▸ **WORK TO BE COMPLETED**
What you return must be every line below that includes the word "many".

▸ **DATA LISTING**
-*-
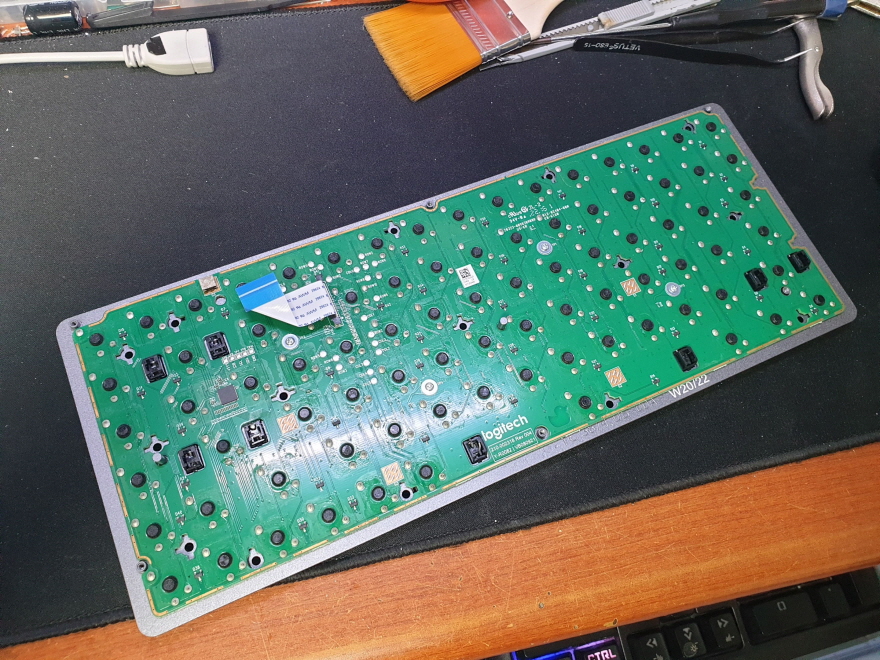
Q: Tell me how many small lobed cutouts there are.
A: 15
-*-
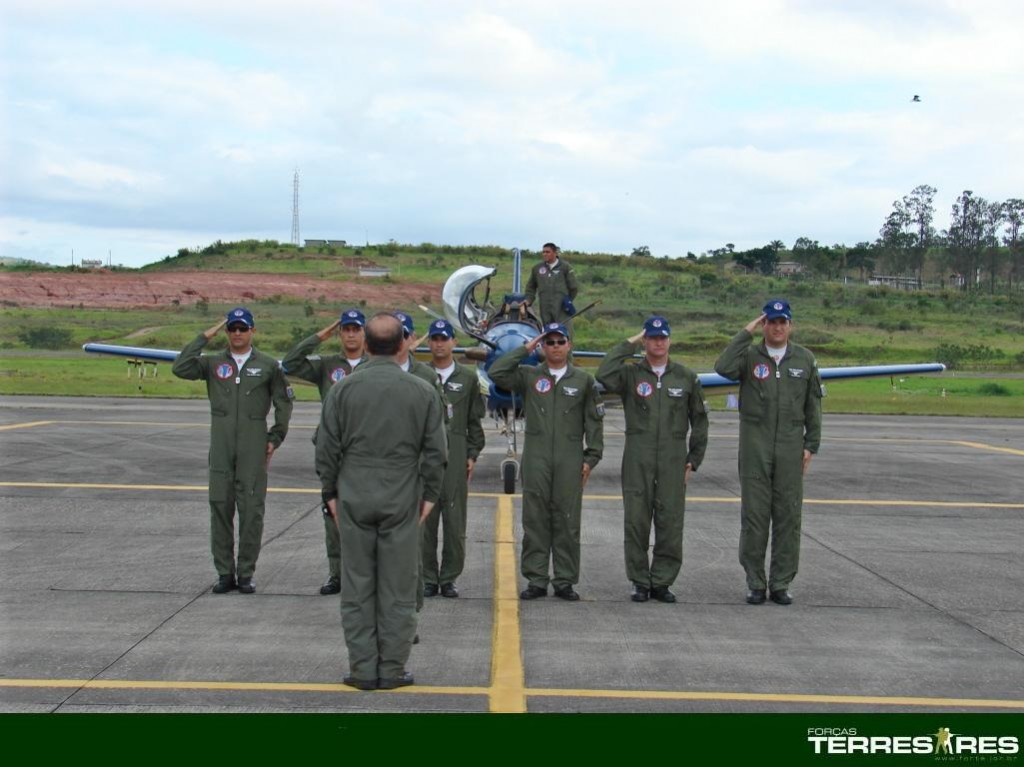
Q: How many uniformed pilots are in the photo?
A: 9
-*-
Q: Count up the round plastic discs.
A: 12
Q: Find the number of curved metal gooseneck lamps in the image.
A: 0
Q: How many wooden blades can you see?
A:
-*-
▸ **WORKED SOLUTION**
Q: Tell me how many small lobed cutouts there are.
Q: How many uniformed pilots are in the photo?
Q: How many wooden blades can you see?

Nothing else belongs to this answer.